Work to complete. Since only the total matters, count the lines of these entries containing the word "this" and write that total alone.

Raw data.
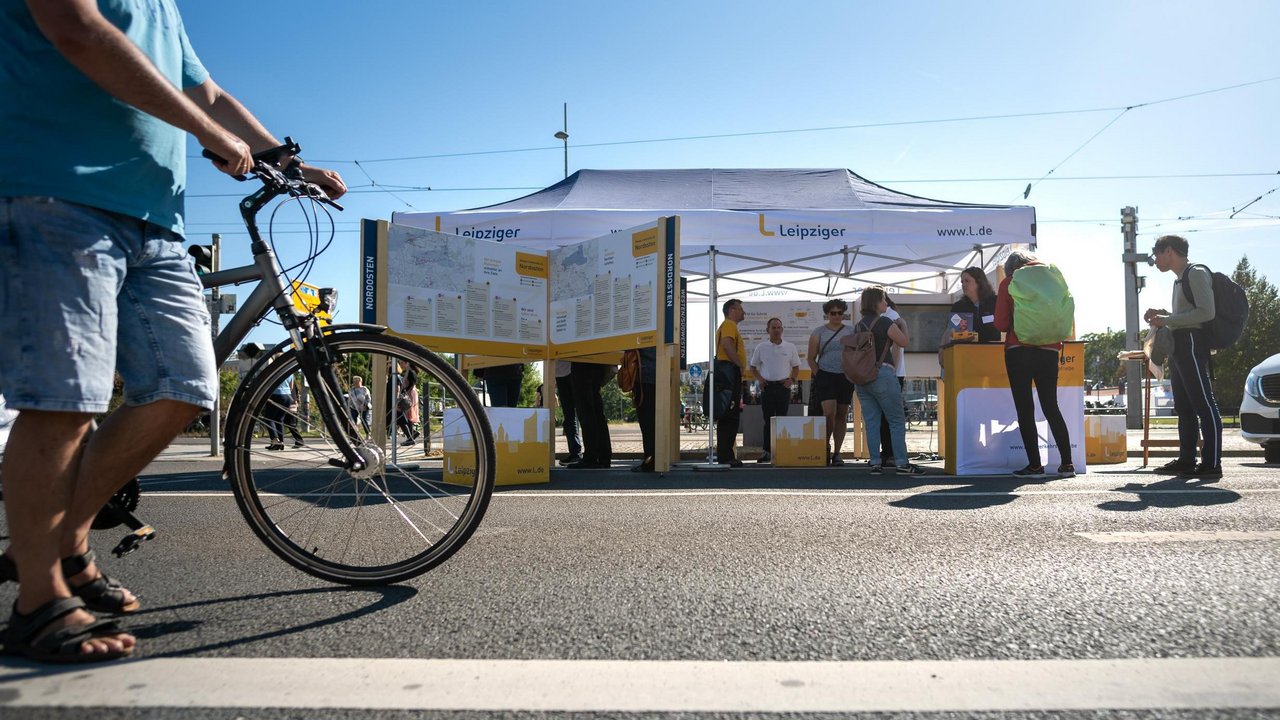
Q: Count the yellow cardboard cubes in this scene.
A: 3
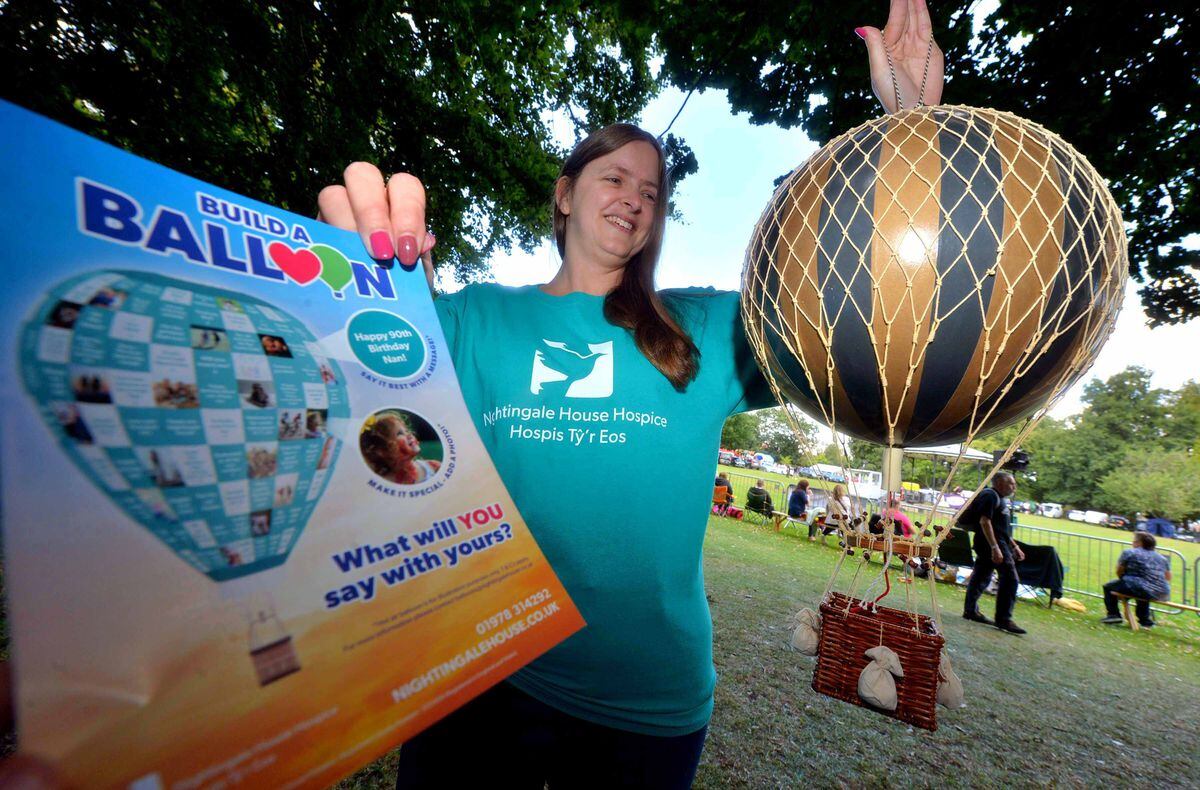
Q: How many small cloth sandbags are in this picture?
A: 3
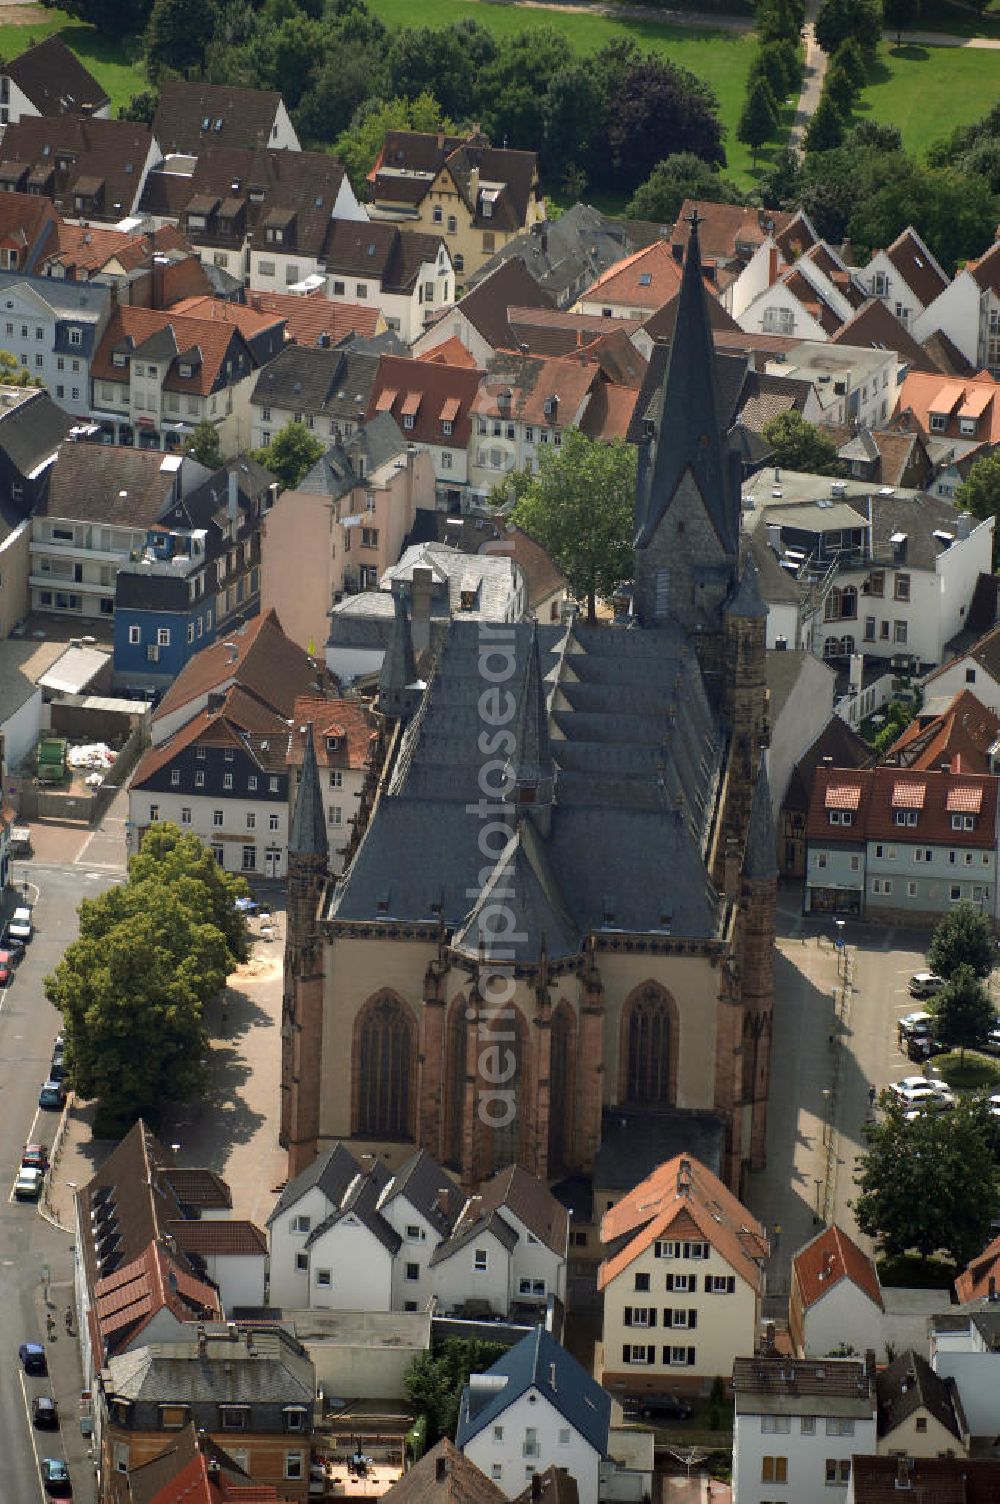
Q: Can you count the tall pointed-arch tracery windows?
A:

Task response. 2